> [Exercise requirements]: Match the word "long". Return each line of the data below where it appears.

======== Recorded data ========

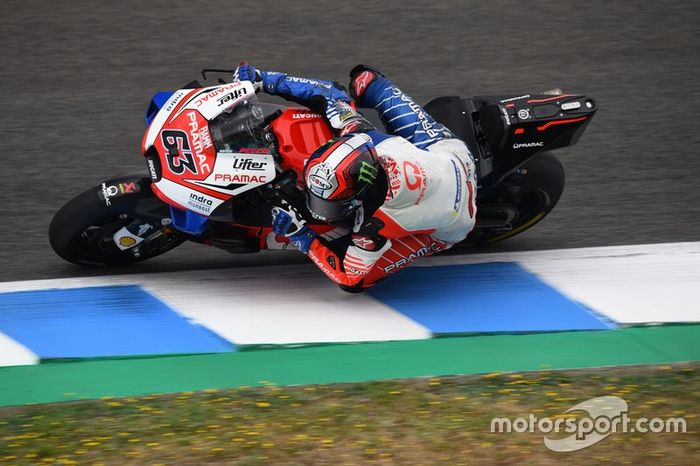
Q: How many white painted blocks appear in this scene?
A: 3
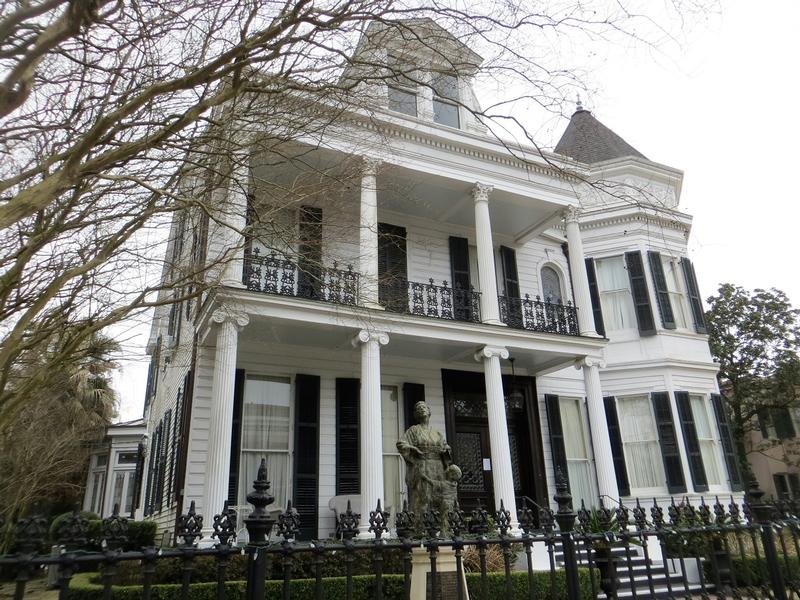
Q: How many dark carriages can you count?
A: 0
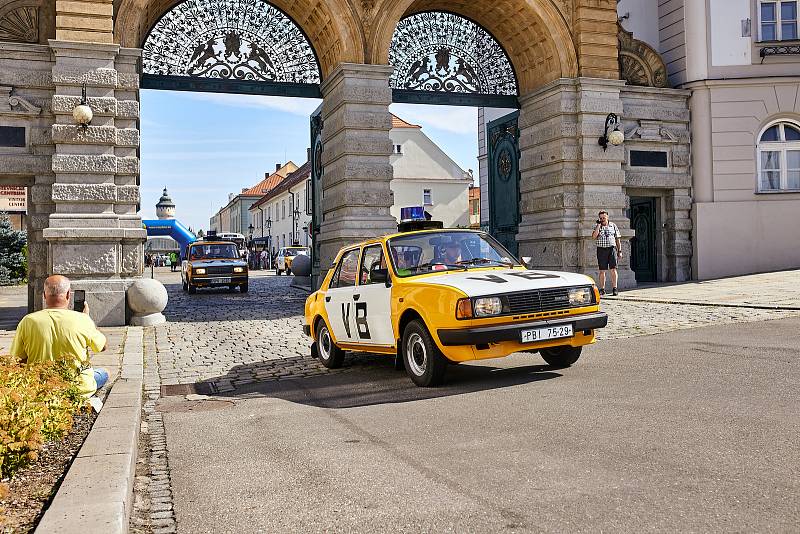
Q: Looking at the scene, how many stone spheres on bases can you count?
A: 2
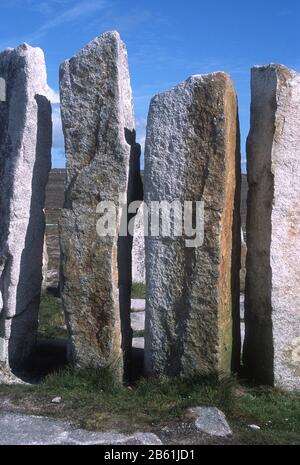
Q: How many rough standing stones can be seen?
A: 4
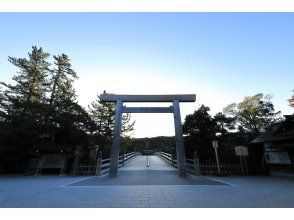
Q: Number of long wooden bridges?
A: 1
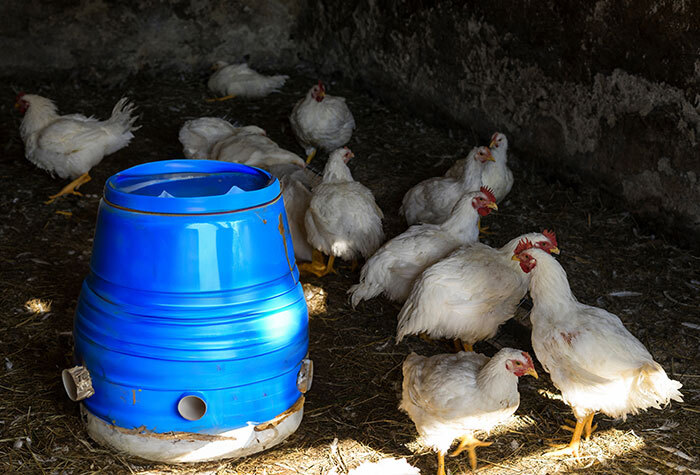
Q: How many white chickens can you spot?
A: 13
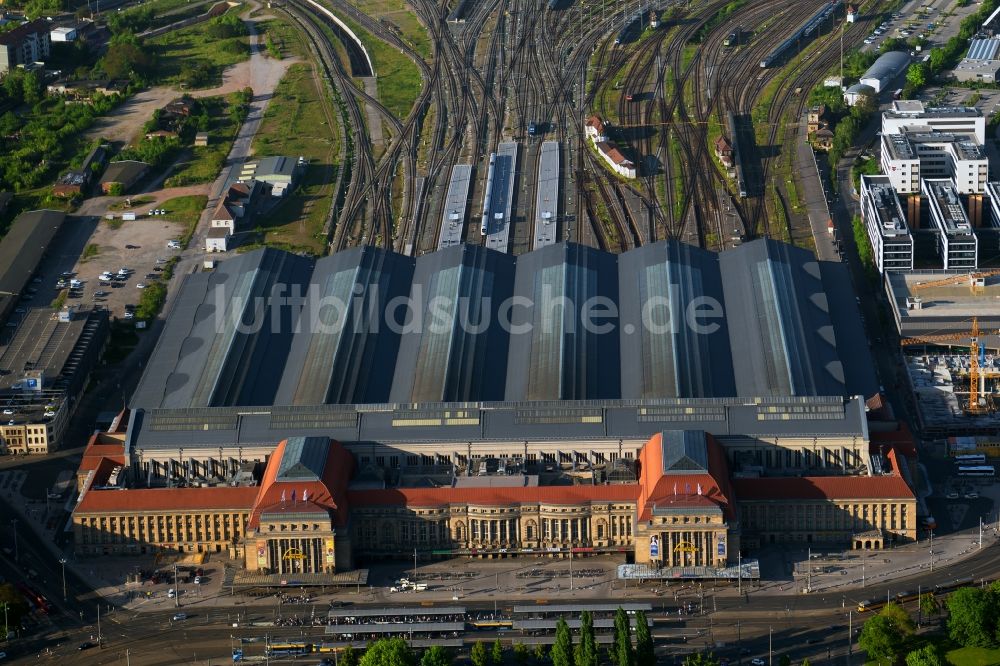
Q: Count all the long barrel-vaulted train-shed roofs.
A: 6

========

> [Solution to this exercise]:
Q: Number of long wooden bridges?
Q: Count all the long barrel-vaulted train-shed roofs.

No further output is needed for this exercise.